POI+HSSF: Using Excel with Java

Today, my work day was spent using POI HSSF, which can read and write Excel spreadsheets in Java. You can read all about it on their website: http://poi.apache.org/hssf/index.html. It does everything I nearly want to do, except one crucial part of today's task, which is cell validation. You can setup Excel to "validate" a cell by restricting what values can be entered. One such method is providing a list of values, and the cell will act like a dropdown menu.

Heartbroken that I couldn't use POI to generate my Excel document, I setup my code to read in an Excel document formatted exactly how I wanted and use POI to modify the current document with the list values I want. In Excel, list values can be designated with a Name. In order to name a list, select the cells you wish to use and then enter a name for them.

When I attempt to do this action using POI, the names are looking in radically different places than what I specified. I still haven't quite figured out why, but after digging down deep in the object models of POI, I've learned some interesting design choices by the developers.

Layered Design

POI seems to have two object layers in its API. There's a very low level object model that is very machine. The objects and values at the bottom are somewhat difficult to decipher, as they describe each individual part of the excel document in a very programmatic way.

The upper layer is a very easy to understand set of objects. If I want to make a cell, I only need to call one method that will set everything up me, rather than create an object and set all the necessary trivial data for Excel to read. This one method will do all that for me.

Hurrah for school, I've actually used this design a couple times before both in School and Work. This middle-man layer is known as the Policy Layer. It's main purpose is to create a bridge between low level details and the user. It separates your program or API into two chunks. One chunk being a code representation of the machine code you're operating on.
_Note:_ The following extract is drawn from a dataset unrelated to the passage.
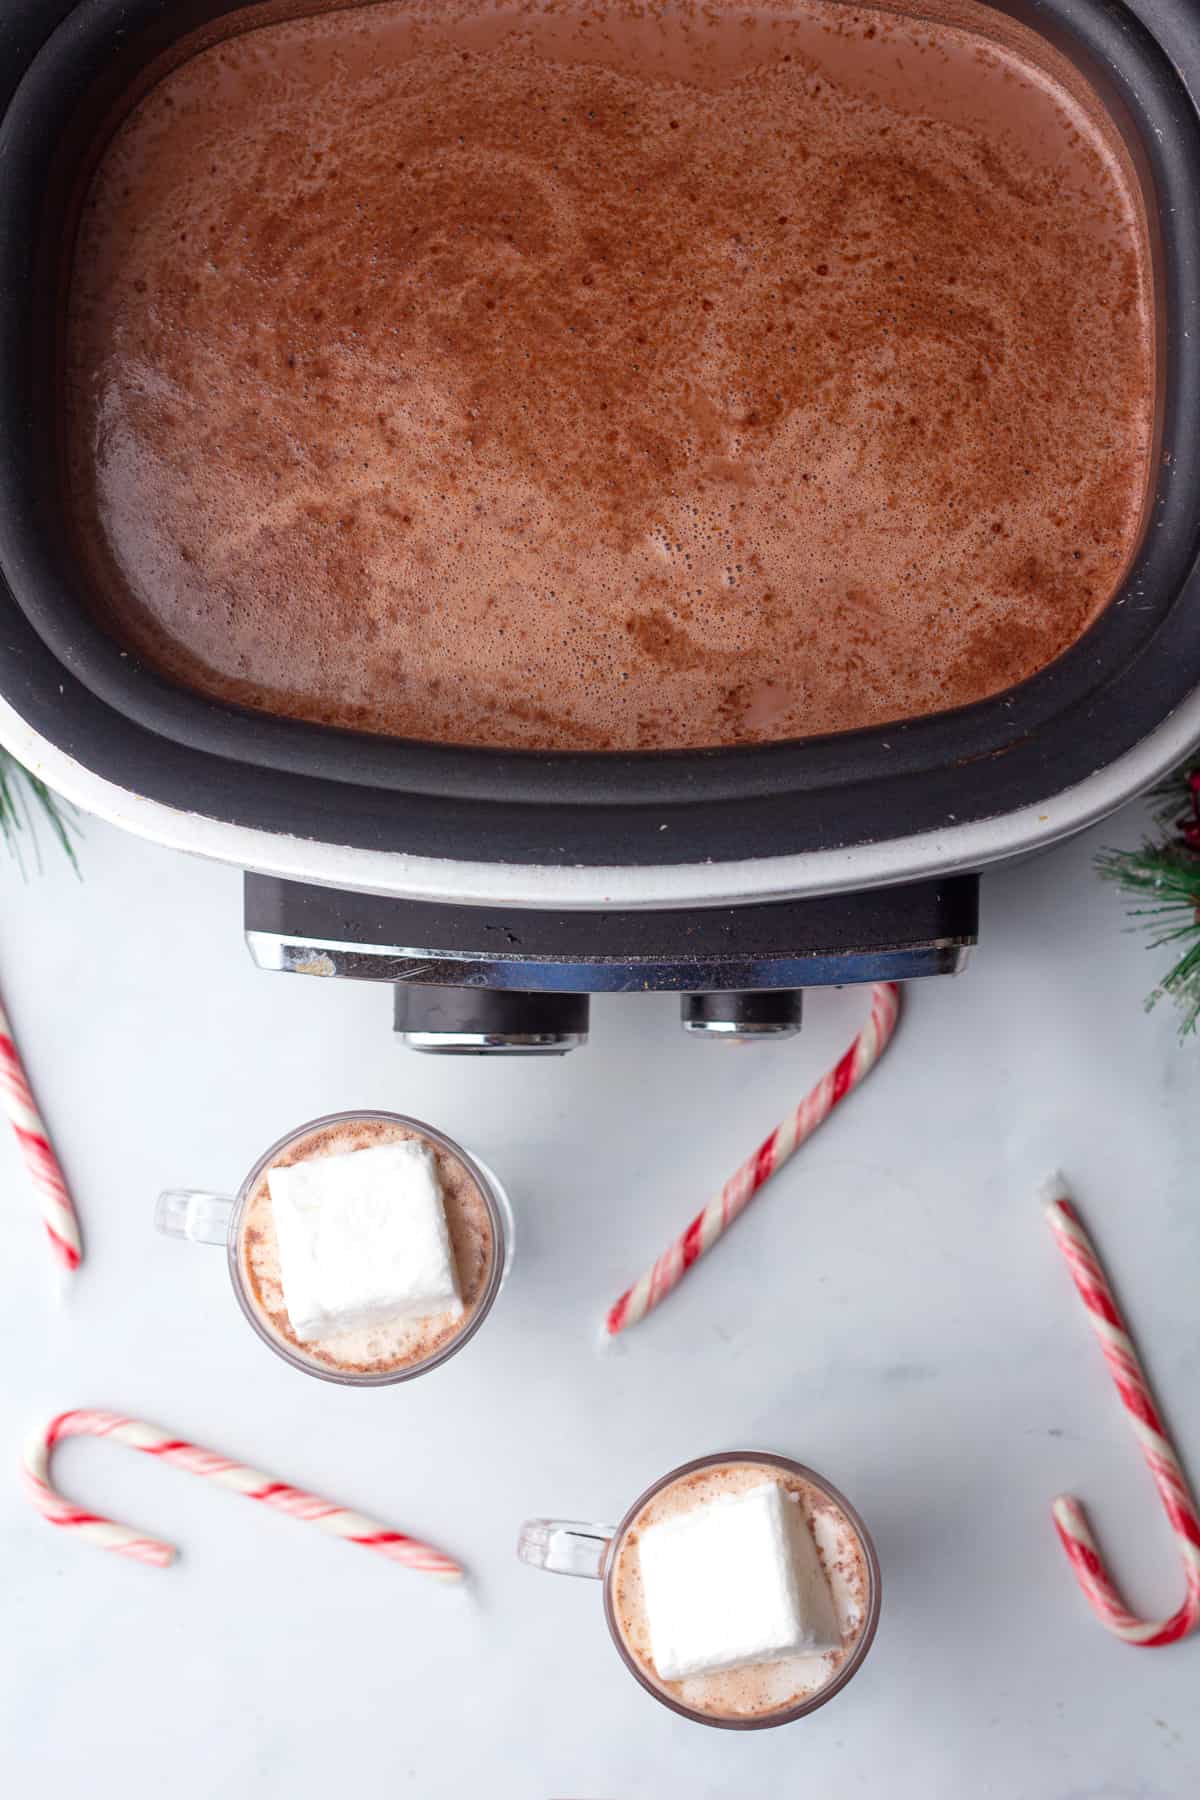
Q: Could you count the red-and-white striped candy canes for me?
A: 4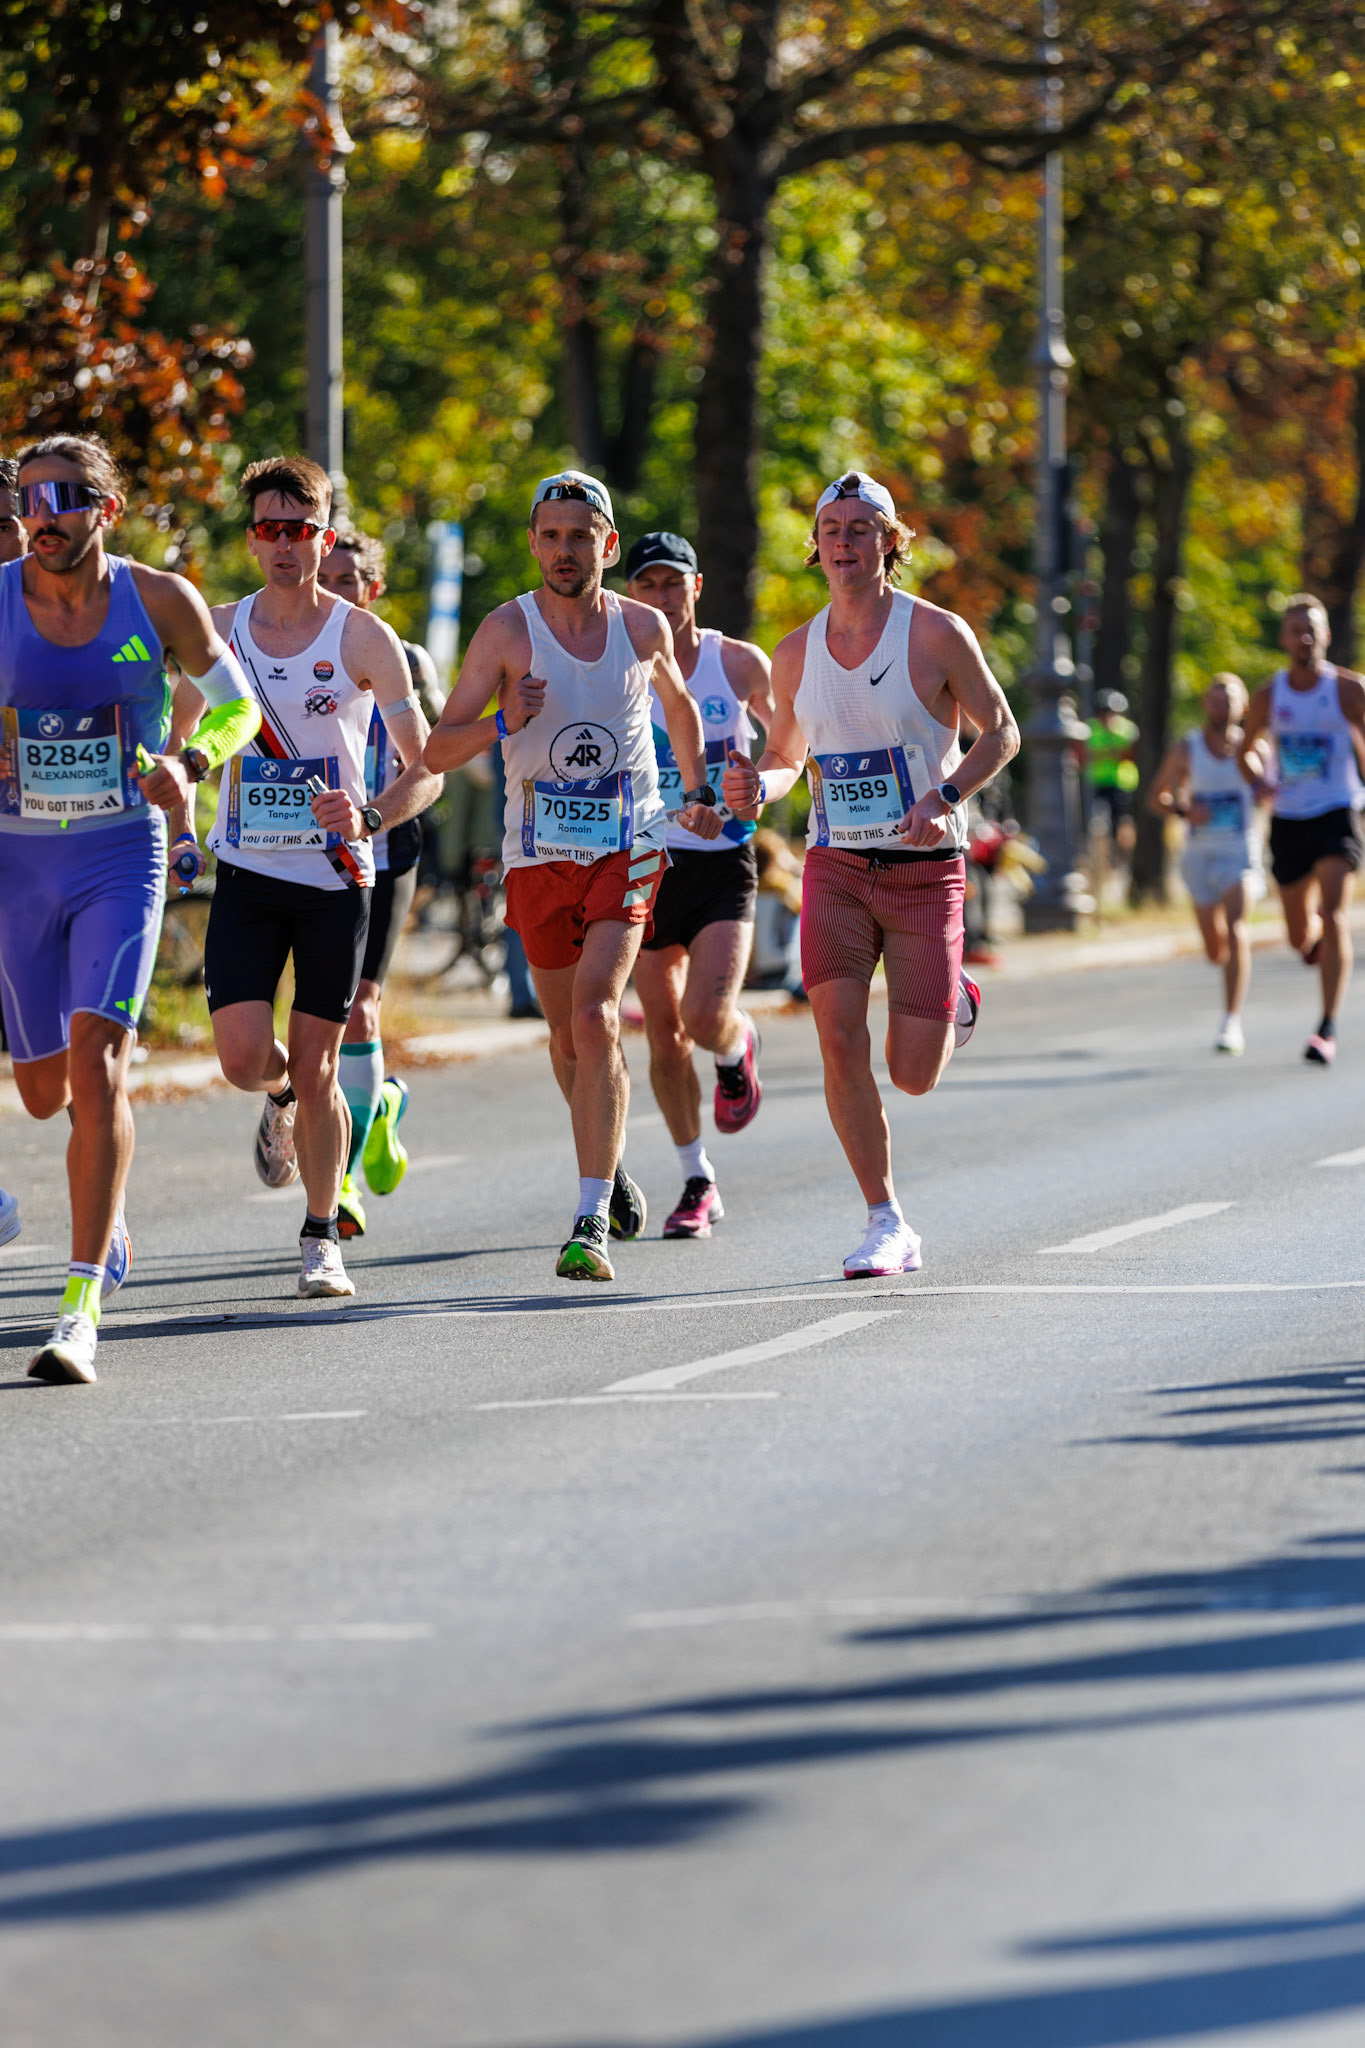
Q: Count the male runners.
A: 9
One chunk being a very easy to use API that operates on the low level objects so the User doesn't have to.

This type of design is used much more with GUI design, where your program is the low level chunk, and all the GUI code is the upper level chunk. Because the GUI code and operational code are completely separate, it makes switching out and refactoring the GUI much much easier.

Actually, I suppose that's the same with all object packages. I mean, a package is nothing more than a jar of code someone else designed, tested, and published to help out other people with the same problems.

Shelled Layers

Well that's fine, except for my error I mentioned earlier. The policy layer of POI is screwing up my Excel document underneath, and unlike a good Policy and operation layer setup.. the Policy layer is completely obstructing my view of the operation layer.

I know exactly what low level stuff I need to change, but all the Policy objects have no getters, no setters, and no way of getting to it. The Policy layer acts as a shell with very little holes to exploit.

Policy layers should never get in the way of what people want to do, and this fails one of the golden rules of software design which is putting the User in control. Sure you don't want to confuse your User, and you certainly want to keep them from screwing up everything.. But you are also shutting out the Users that actually know what they're doing.

Fricken annoying... though, who knows.. I'll check it out again tomorrow and see if I missed something.. otherwise I may need to hack apart the library a little bit to get what I want.

Acronyms

I also find it really odd that through all this documentation and code, I still have no idea what the hell POI or HSSF stands for.. honestly, I really couldn't even guess what it stands for either.

So, I looked it up on wikipedia.. POI stands for Poor Obfuscation Implementation, and HSSF stands for Horrible SpreadSheet Format. Nice!

POI would be the Policy layer in this case, and HSSF being the low level operation layer. I don't think their implementation is that bad, but if I need to override classes and play around a little bit with reflection, then it is aptly named, my friend.